Mr Lewes opens his criticism on the science of Aristotle with the following general account of his physics:—

"The physical writings of Aristotle still extant are the eight books of 'Physics,' the four books 'On the Heavens,' the two books on 'Generation and Corruption,' with the 'Meteorology' and the Mechanical Problems.' The contents of these works very slightly correspond with their titles, according to modern conceptions. The sciences which we class under the heads of Physics and Astronomy are in no sense represented in them. There is no attempt to sketch the laws of Statics, Dynamics, Optics, Acoustics, Thermotics, or Electricity. There is nothing beyond metaphysical disquisitions sug gested by certain physical phenomena; wearisome disputes about motion, space,

infinity, and the like; verbal distinctions, loose analogies, unhesitating assumptions, inexpressibly fatiguing and unfruitful. They have furnished matter for centuries of idle speculation, but few beams of steady light to aid the groping endeavours of science.
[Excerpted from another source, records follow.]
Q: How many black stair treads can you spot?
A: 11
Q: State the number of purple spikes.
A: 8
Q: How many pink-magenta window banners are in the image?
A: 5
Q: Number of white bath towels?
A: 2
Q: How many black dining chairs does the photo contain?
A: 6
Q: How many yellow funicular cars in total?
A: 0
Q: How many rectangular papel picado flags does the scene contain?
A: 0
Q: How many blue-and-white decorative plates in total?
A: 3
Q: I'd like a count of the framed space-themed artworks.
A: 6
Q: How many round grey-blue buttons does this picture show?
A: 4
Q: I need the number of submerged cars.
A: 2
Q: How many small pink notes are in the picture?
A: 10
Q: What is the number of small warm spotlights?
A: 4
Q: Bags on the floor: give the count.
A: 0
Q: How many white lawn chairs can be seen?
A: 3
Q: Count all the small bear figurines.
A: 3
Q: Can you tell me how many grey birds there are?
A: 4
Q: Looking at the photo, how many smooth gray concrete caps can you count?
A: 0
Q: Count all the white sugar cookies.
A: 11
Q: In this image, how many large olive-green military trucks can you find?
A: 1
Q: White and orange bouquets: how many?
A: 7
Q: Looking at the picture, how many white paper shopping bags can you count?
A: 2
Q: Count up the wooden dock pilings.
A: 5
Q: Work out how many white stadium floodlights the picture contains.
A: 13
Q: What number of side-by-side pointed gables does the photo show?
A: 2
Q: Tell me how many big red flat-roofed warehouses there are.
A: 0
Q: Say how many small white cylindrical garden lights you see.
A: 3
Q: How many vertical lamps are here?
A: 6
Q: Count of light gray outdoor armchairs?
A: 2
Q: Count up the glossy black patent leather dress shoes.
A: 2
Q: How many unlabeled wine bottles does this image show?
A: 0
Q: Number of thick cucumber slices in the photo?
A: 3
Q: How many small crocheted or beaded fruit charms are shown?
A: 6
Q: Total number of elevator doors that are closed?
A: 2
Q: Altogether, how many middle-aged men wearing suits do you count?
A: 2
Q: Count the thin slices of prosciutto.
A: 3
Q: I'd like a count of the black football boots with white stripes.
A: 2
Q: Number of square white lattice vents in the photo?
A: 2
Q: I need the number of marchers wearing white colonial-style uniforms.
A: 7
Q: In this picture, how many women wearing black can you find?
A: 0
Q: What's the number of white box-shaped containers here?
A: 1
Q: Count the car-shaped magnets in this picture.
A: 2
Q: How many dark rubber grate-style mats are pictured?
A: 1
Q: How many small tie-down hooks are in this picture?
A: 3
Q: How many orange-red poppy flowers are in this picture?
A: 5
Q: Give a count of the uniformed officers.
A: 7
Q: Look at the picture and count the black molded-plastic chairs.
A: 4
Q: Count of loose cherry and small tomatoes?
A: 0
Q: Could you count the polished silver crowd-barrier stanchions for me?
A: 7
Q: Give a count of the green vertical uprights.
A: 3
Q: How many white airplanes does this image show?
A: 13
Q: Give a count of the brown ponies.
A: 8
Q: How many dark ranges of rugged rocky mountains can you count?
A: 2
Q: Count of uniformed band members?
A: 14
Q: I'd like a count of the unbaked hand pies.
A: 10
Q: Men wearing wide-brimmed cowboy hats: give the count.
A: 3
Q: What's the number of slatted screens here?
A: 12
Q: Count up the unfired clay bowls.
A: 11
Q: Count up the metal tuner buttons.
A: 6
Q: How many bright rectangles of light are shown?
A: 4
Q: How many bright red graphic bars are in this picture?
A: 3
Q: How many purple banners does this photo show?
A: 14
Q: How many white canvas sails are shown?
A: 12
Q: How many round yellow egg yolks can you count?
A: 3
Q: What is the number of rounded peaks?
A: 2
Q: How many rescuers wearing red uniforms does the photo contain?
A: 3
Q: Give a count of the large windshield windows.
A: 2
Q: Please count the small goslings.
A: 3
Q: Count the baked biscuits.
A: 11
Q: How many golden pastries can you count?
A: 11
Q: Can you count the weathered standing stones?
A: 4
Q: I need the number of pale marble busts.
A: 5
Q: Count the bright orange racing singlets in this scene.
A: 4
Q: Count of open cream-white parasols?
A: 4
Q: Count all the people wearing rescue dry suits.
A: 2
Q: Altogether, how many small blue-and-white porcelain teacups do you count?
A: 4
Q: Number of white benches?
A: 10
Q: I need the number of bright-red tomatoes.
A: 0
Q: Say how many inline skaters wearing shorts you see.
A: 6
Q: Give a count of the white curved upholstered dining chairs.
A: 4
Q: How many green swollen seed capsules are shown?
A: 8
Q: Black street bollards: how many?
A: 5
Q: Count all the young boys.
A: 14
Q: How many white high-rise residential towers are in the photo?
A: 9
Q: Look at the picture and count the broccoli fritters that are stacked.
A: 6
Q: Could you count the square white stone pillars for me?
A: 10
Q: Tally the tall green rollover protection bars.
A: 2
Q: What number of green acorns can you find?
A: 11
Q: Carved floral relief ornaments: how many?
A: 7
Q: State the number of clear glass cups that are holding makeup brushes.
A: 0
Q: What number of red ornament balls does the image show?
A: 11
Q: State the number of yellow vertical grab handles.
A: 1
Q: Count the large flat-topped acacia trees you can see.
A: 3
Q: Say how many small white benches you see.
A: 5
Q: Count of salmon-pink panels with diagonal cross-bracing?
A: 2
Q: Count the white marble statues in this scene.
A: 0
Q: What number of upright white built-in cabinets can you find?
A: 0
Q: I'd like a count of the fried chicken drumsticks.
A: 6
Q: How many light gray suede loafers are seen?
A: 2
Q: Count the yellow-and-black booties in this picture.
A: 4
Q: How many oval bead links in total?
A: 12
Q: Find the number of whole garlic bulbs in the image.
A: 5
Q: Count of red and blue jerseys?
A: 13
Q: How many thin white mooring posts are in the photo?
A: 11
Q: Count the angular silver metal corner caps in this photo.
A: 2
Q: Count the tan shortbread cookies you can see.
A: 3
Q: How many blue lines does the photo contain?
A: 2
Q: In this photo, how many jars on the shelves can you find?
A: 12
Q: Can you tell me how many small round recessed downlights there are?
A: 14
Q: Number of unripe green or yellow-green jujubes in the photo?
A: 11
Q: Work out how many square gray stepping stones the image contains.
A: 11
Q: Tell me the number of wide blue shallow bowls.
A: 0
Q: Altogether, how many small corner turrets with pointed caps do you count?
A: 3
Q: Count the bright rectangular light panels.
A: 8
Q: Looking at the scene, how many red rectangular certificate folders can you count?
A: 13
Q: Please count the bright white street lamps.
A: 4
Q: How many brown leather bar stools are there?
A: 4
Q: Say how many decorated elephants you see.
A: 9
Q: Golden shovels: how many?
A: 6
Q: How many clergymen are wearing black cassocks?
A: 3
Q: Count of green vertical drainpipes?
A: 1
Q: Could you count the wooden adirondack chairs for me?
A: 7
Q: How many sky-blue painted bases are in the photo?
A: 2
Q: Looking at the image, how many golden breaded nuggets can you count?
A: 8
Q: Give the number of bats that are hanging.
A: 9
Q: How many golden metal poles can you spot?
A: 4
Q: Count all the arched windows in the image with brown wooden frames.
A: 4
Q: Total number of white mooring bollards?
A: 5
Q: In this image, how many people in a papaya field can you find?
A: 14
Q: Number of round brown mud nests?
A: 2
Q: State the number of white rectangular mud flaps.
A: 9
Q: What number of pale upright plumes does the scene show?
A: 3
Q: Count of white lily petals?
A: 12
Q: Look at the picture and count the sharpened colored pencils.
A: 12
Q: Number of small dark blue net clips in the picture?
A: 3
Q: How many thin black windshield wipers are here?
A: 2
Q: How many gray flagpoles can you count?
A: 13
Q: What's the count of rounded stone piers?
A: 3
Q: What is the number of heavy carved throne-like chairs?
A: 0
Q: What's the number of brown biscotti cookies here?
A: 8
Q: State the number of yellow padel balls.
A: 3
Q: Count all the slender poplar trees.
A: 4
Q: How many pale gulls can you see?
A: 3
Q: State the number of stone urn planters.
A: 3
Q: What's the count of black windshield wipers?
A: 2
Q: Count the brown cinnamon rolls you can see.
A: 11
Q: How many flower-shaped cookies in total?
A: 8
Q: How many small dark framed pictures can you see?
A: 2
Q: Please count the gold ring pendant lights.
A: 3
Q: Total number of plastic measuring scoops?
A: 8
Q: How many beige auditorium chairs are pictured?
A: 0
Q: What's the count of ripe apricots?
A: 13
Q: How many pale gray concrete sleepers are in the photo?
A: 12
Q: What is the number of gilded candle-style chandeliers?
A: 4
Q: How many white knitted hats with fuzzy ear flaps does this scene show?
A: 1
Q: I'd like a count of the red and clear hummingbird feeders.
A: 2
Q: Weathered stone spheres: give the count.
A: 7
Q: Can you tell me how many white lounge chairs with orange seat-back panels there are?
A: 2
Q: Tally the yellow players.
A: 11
We cannot say that in every point he is altogether wrong—on some points he was assuredly right; but these are few, isolated, without bearing on the rest of his speculations, and without influence on research. I shall therefore analyse these works much more rapidly and briefly than the works on Biology."

We are thus inducted into some of those earlier doctrines, or methods of thinking upon physical topics, which belong not exclusively, indeed, to Aristotle, but to the age in which he lived. We are taught the principle of Contraries, once a theme of learned disquisition throughout Europe

"There are," says Aristotle, "three principles: Matter, Form, and Privation. In every phenomenon we can distinguish the substance and its form; but as the form can be only one of two contraries, and as only one of these two can exist at each moment, we are forced to admit the existence of a third principle, Privation, to account for the contrary which is absent. Thus a man must be either a musician or a non-musician; he cannot be both at the same time: and that which prevents his being one of these is the privation of the form."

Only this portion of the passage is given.